╭─ Records supplied

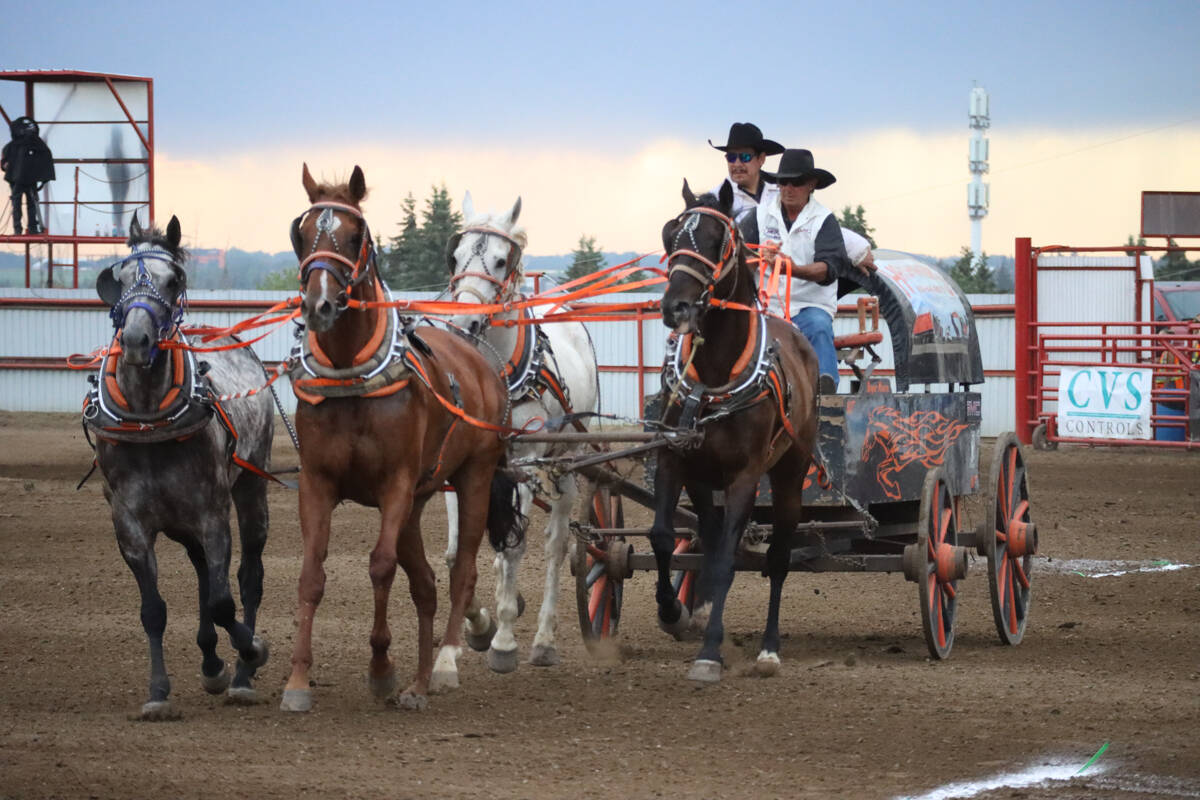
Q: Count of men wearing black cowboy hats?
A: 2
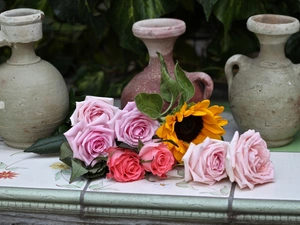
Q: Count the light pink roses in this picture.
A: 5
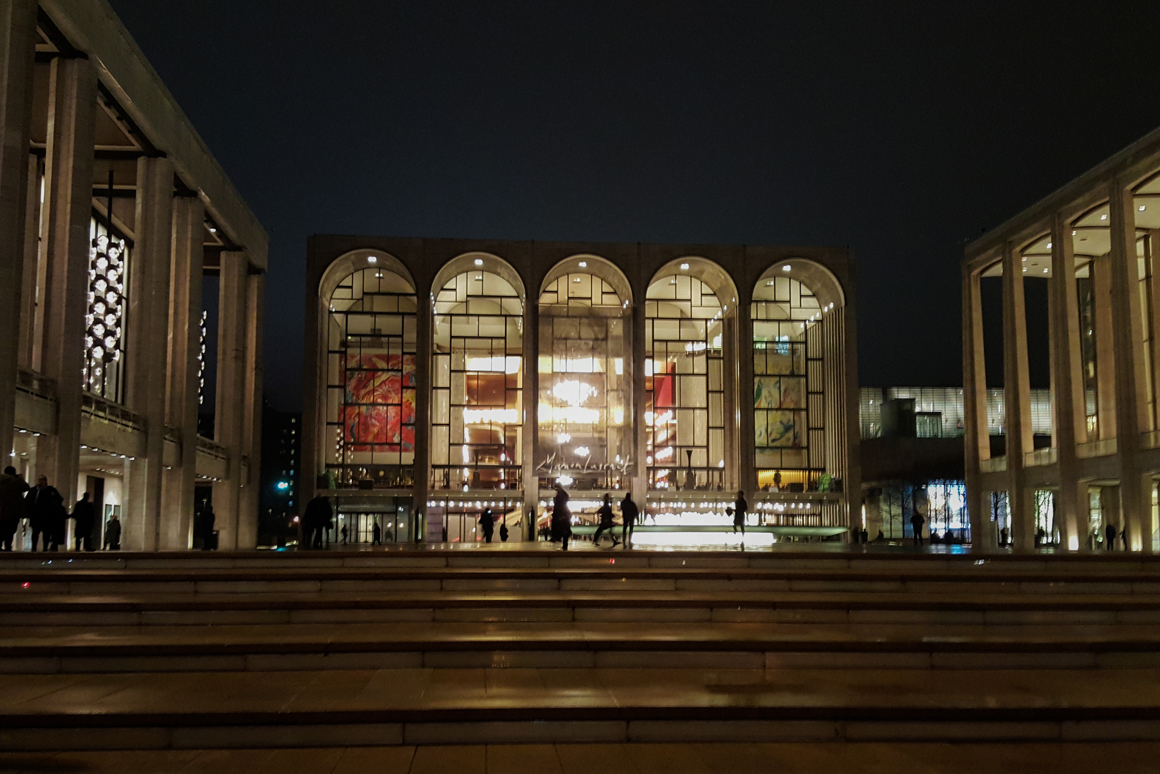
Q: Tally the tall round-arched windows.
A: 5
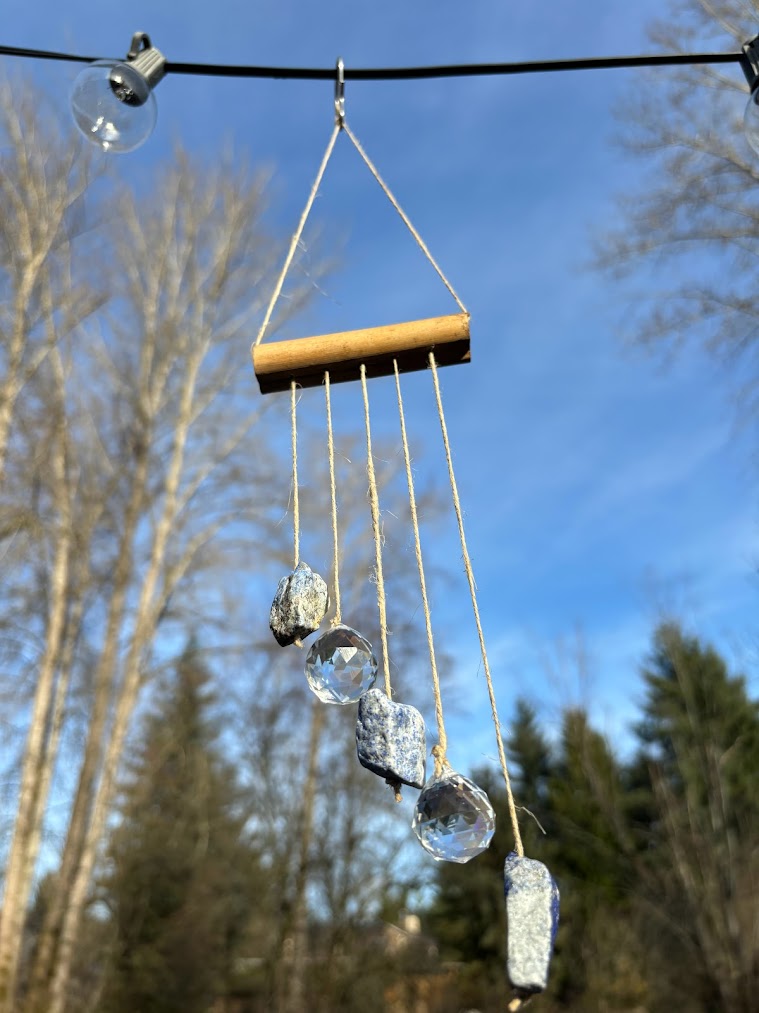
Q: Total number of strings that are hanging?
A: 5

╰─
╭─ Records supplied

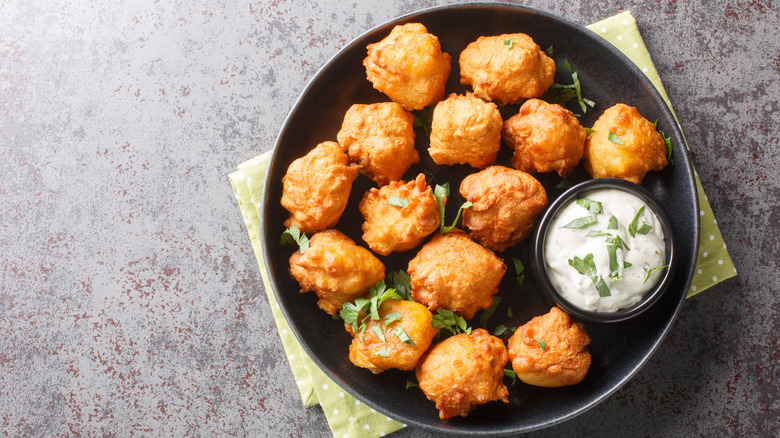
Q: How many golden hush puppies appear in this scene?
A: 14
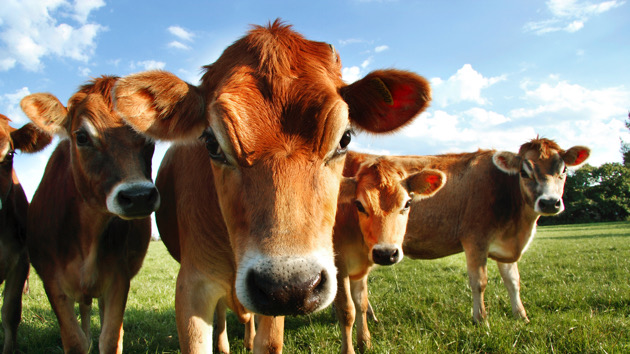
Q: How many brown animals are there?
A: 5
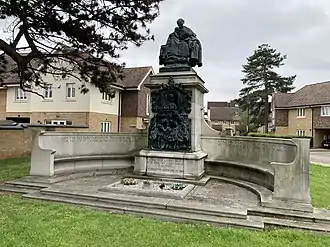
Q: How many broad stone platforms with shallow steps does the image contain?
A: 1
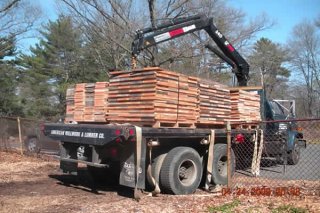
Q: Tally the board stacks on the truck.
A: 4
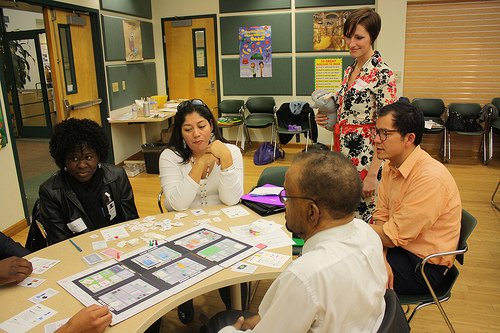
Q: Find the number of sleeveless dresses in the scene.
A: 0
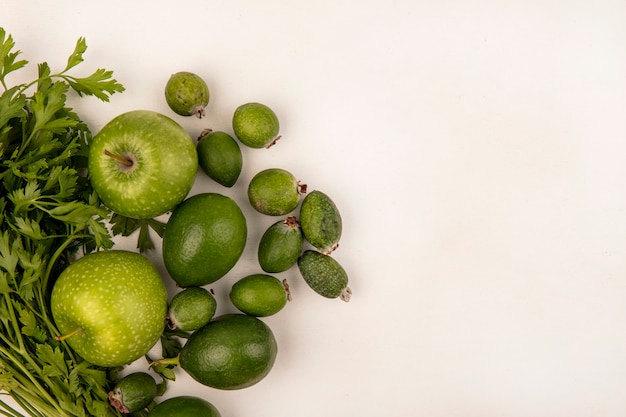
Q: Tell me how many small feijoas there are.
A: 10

╰─

Requirement: Please show, exactly as written, every line above that contains the word "this".

Written response:
Q: Count the light pink roses in this picture.
Q: How many golden hush puppies appear in this scene?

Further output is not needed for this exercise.